22 Replies Latest reply on Jun 19, 2013 8:29 AM by justinclift

    ConnectX-3 not going up in Centos 6.4 (and SL6.4)

      Hi all,

       

      I'm building a stateless cluster using ConntectX-3 and warewulf for management, but I'm having a hard time making the adapter up.

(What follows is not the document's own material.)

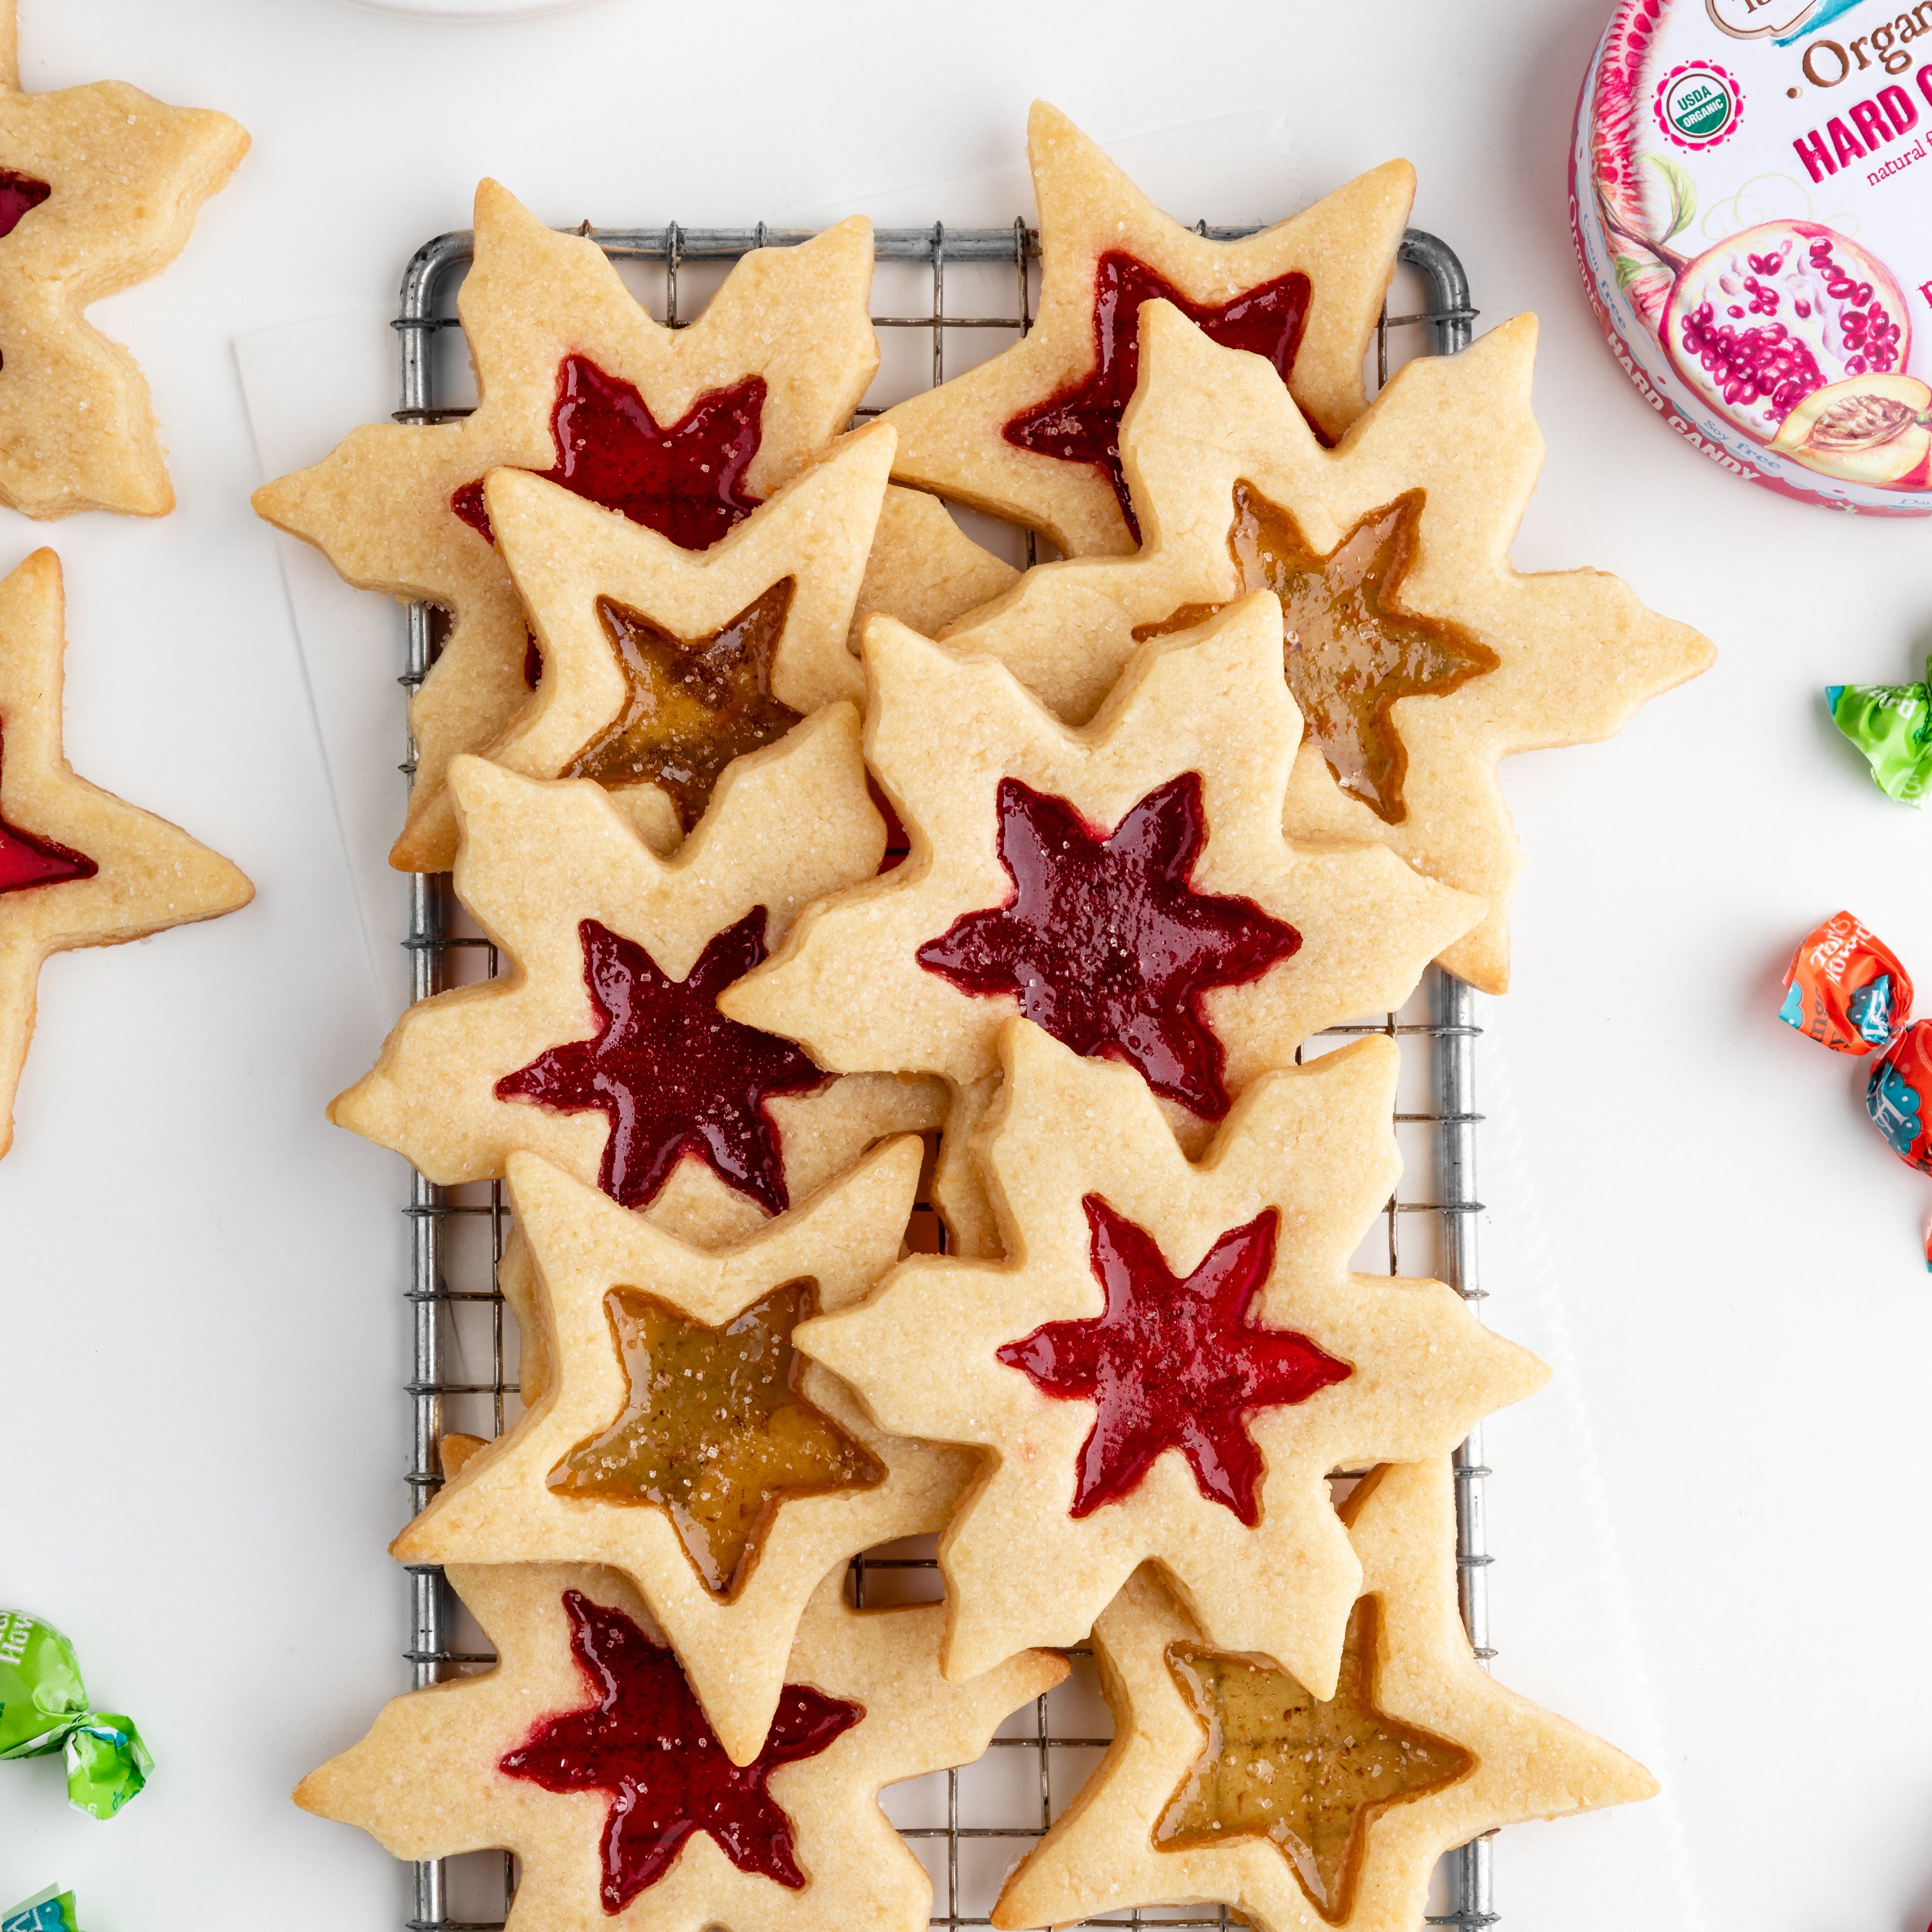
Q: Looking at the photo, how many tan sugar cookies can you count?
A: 12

I have build a chroot image with the infiniband packages looks like the adapter is not being initialised (this is in all compute nodes, so probably not a hardware issue).

       

       

      root@geomechanics fcanesin]# ssh n00
      [root@n00 ~]# clear
      [root@n00 ~]# hca_self_test.ofed

      ---- Performing Adapter Device Self Test ----
      Number of CAs Detected ................. 1
      PCI Device Check ....................... PASS
      Kernel Arch ............................ x86_64
      Host Driver Version .................... MLNX_OFED_LINUX-2.0-2.0.5 (OFED-2.0-2.0.5): 2.6.32-358.el6.x86_64
      Host Driver RPM Check .................. PASS
      Firmware on CA #0 VPI .................. v2.10.4700
      Firmware Check on CA #0 (VPI) .......... NA
        REASON: NO required fw version
      Host Driver Initialization ............. PASS
      Number of CA Ports Active .............. 0
      Kernel Syslog Check .................... PASS
      Node GUID on CA #0 (VPI) ............... NA
      ------------------ DONE ---------------------

      [root@n00 ~]# ibstat
      [root@n00 ~]# ifup ib0
      Device ib0 does not seem to be present, delaying initialization.
      [root@n00 ~]# cat /var/log/dmesg | grep ml
      Command line: ro initrd=bootstrap/51/initfs.gz wwhostname=n00.cluster wwkmods=ipv6,ib_addr,ib_core,ib_mad,ib_sa,ib_,ib_umad,iw_cm,rdma_cm,rdma_ucm,mlx4_core,mlx4_ib,ib_mthca,ib_ipoib wwmaster=10.0.0.254 wwipaddr=10.0.0.100 wwnetmanetdev=eth0 BOOT_IMAGE=bootstrap/51/kernel
      Kernel command line: ro initrd=bootstrap/51/initfs.gz wwhostname=n00.cluster wwkmods=ipv6,ib_addr,ib_core,ib_mad,ib,ib_ucm,ib_umad,iw_cm,rdma_cm,rdma_ucm,mlx4_core,mlx4_ib,ib_mthca,ib_ipoib wwmaster=10.0.0.254 wwipaddr=10.0.0.100 55.0 wwnetdev=eth0 BOOT_IMAGE=bootstrap/51/kernel
      Compat-mlnx-ofed backport release: gcecc987
      mlx4_core: Mellanox ConnectX core driver v1.1 (Jun 12 2013)
      mlx4_core: Initializing 0000:04:00.0
      mlx4_core 0000:04:00.0: PCI INT A -> GSI 32 (level, low) -> IRQ 32
      mlx4_core 0000:04:00.0: setting latency timer to 64
      mlx4_core 0000:04:00.0: command INIT_HCA (0x7) failed: fw status = 0x3
      mlx4_core 0000:04:00.0: INIT_HCA returns -22
      mlx4_core 0000:04:00.0: INIT_HCA command failed, aborting.
      mlx4_core 0000:04:00.0: PCI INT A disabled
      mlx4_core: probe of 0000:04:00.0 failed with error -22
      [root@n00 ~]# lsmod | grep ib
      mlx4_ib 154125 0
      mlx4_core 233054 2 mlx4_en,mlx4_ib
      libsas 74168 1 isci
      scsi_transport_sas 35620 2 isci,libsas
      ib_umad 12538 0
      ib_ucm 12120 0
      ib_uverbs 40038 2 rdma_ucm,ib_ucm
      ib_ipoib 109448 0
      ib_cm 41480 3 rdma_cm,ib_ucm,ib_ipoib
      ib_sa 24010 5 rdma_ucm,rdma_cm,mlx4_ib,ib_ipoib,ib_cm
      ib_mad 43081 4 mlx4_ib,ib_umad,ib_cm,ib_sa
      ib_core 80859 12 rdma_ucm,rdma_cm,mlx4_ib,iw_cm,ib_umad,ib_ucm,ib_uverbs,ib_ipoib,ib_cm,ib_
      ib_addr 5900 1 rdma_cm
      compat 18042 17 mlx4_en,rdma_ucm,rdma_cm,mlx4_ib,mlx4_core,iw_cm,ib_umad,ib_ucm,sa,ib_mad,ib_core,ib_addr
      ipv6 321422 88 ib_ipoib,ib_addr
      [root@n00 ~]# lspci | grep Mell
      04:00.0 Network controller: Mellanox Technologies MT27500 Family [ConnectX-3]
      [root@n00 ~]#

       

      This is with MLNX_OFED as you can see, I have tested using yum groupinstall "Infiniband Support" .. exactly thee same problem..I'm without ideas. Help!?